Work task =
Up to and including the final line, retype each line of the records below, starting with the one that contains "Q: Can you tell".

Record excerpts =
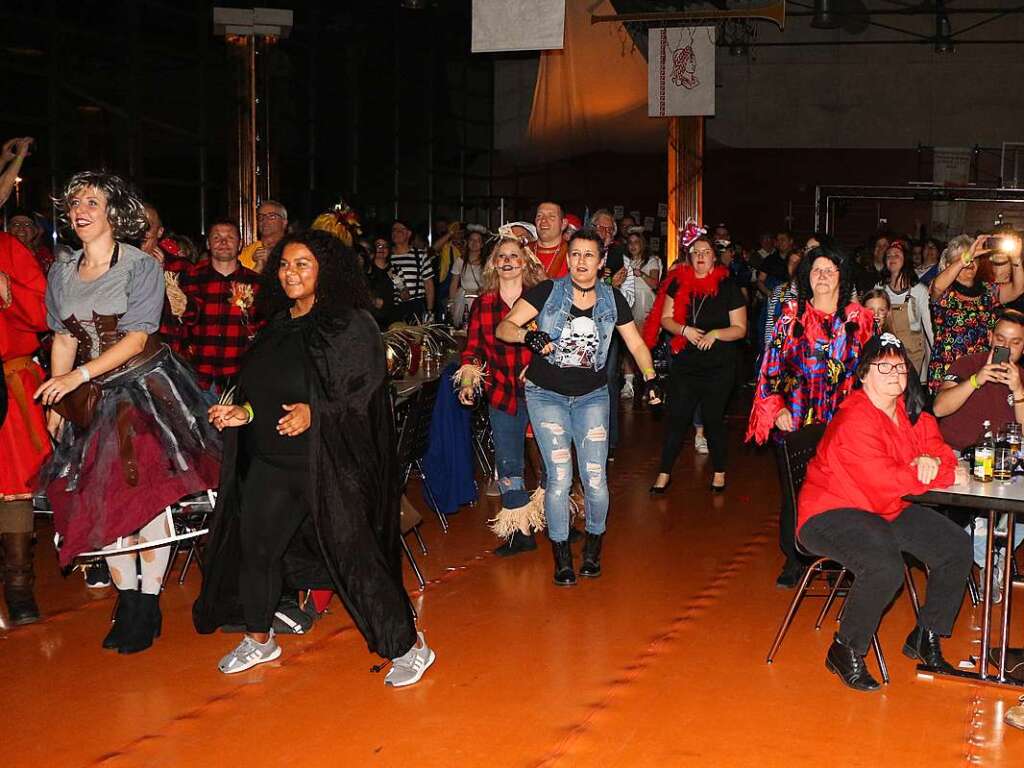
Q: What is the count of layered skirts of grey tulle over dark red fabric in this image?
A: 1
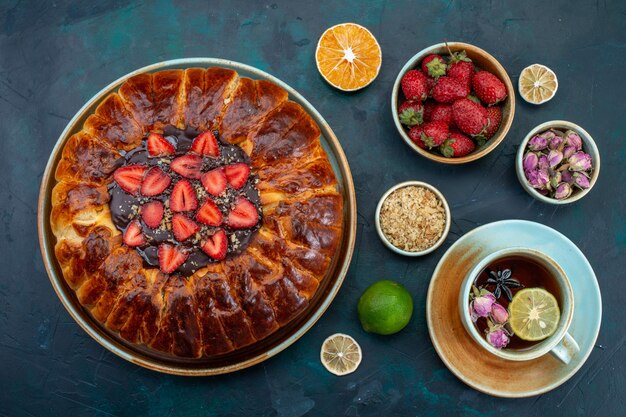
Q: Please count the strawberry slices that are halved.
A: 15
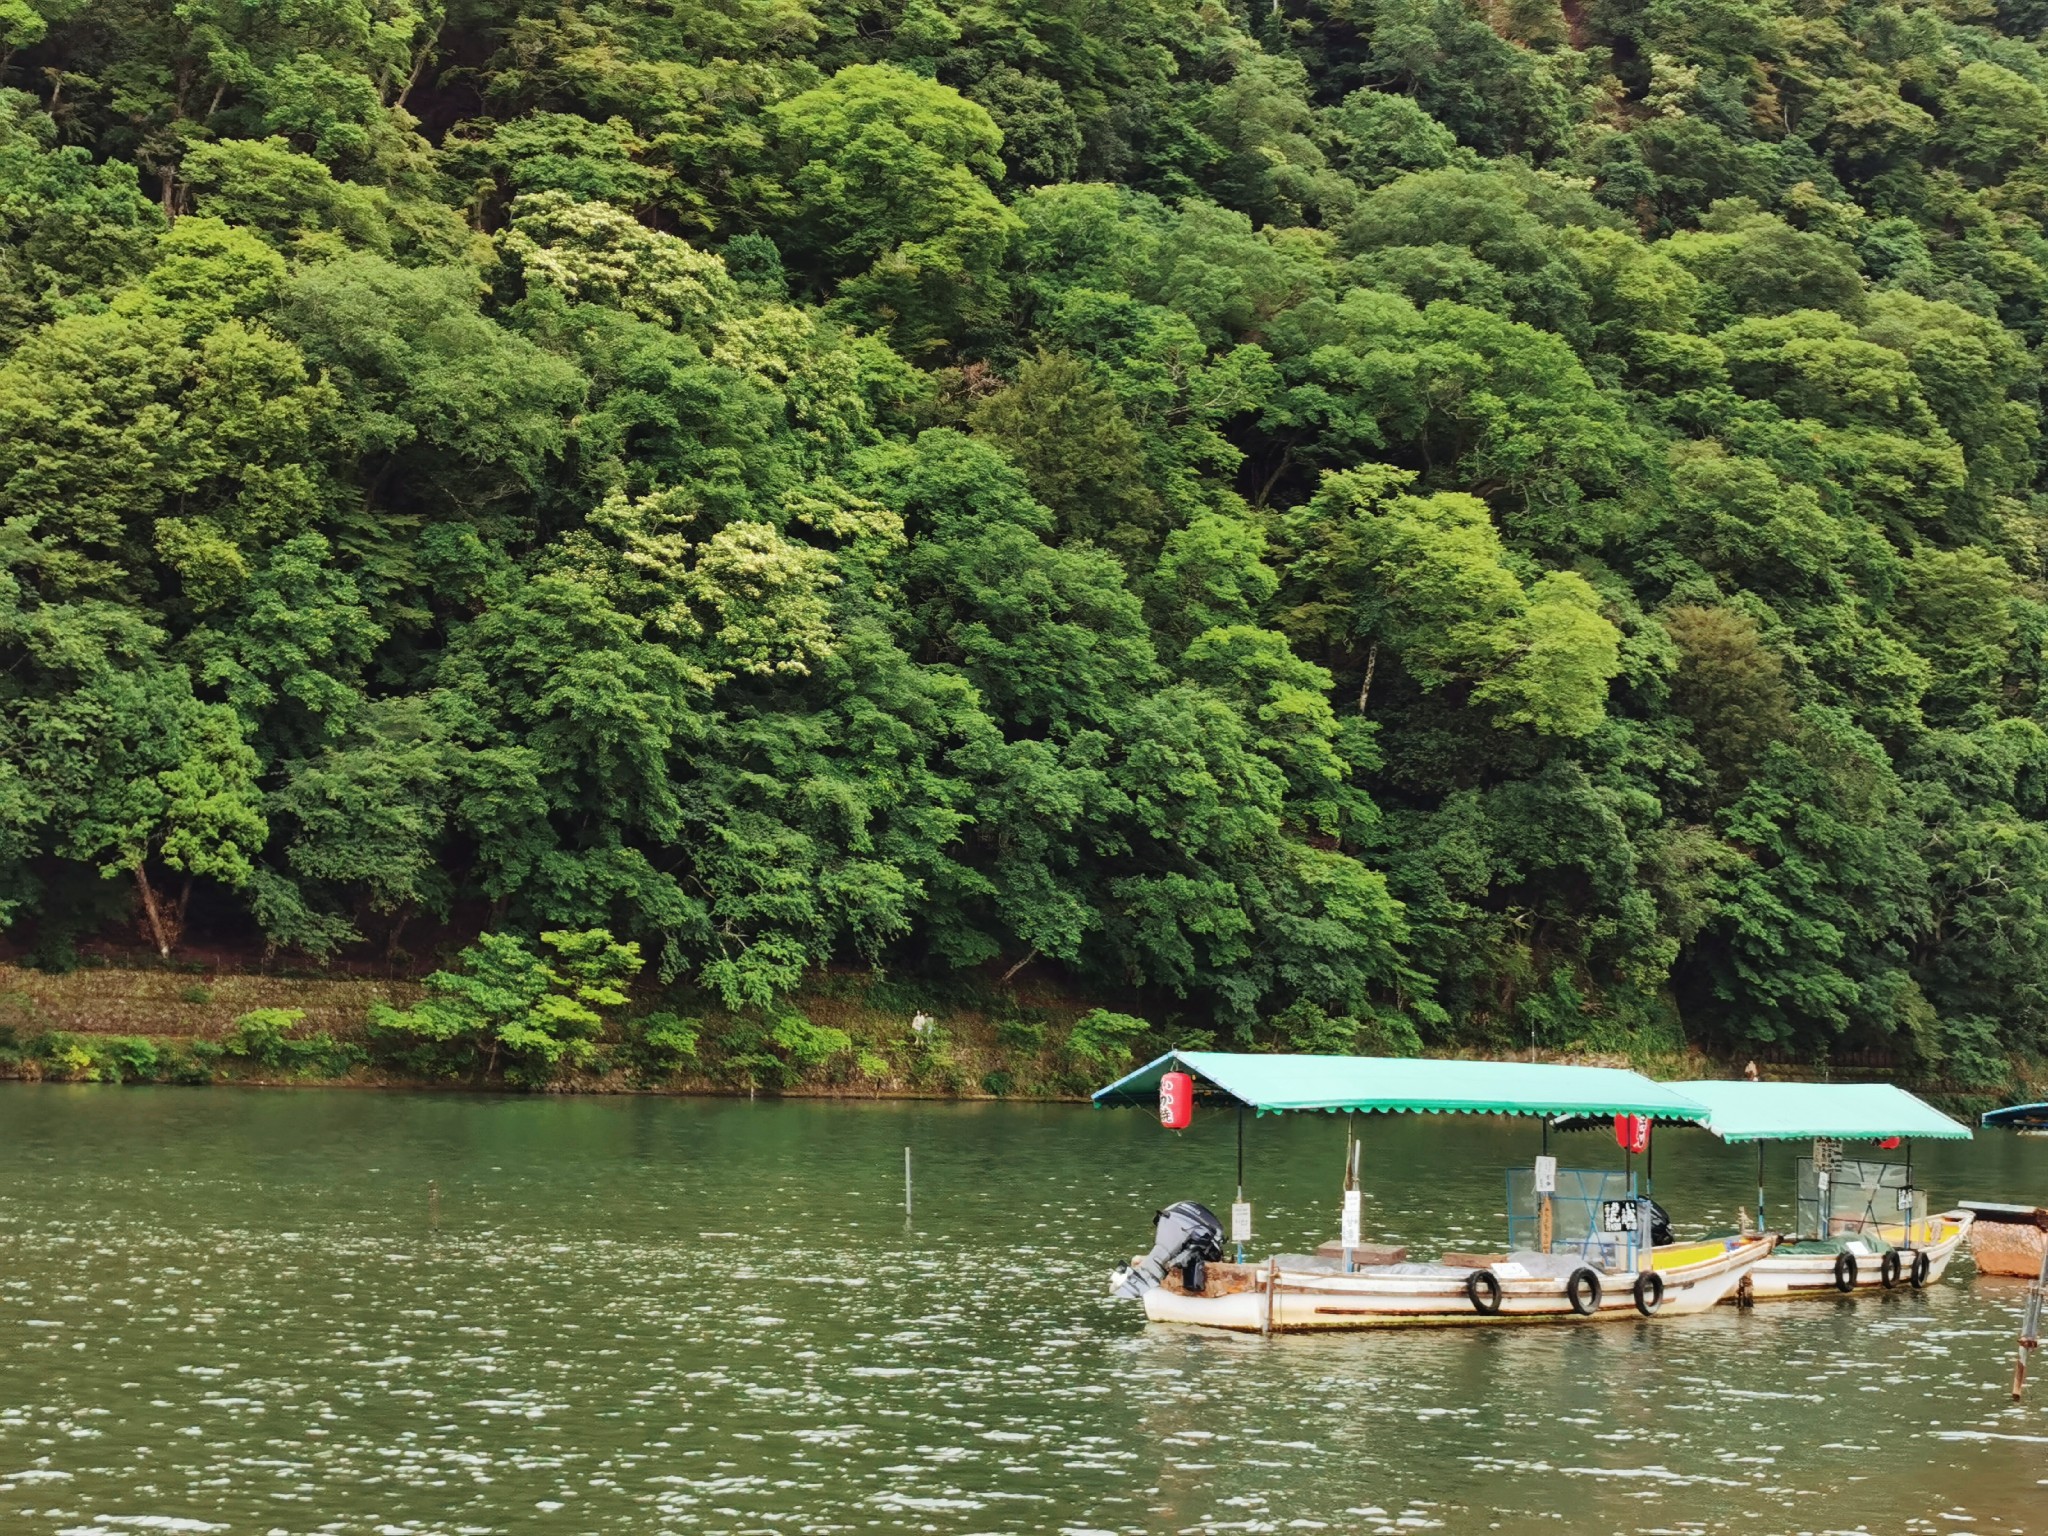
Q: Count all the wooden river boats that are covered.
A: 2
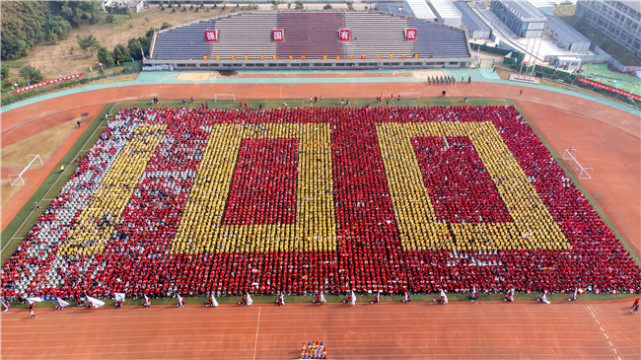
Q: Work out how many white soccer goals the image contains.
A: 4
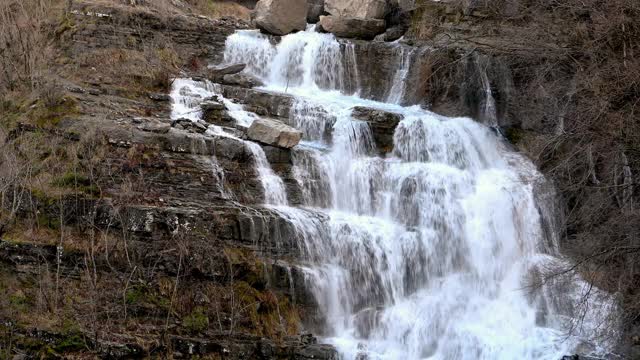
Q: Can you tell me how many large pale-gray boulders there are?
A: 3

Written solution =
Q: Can you tell me how many large pale-gray boulders there are?
A: 3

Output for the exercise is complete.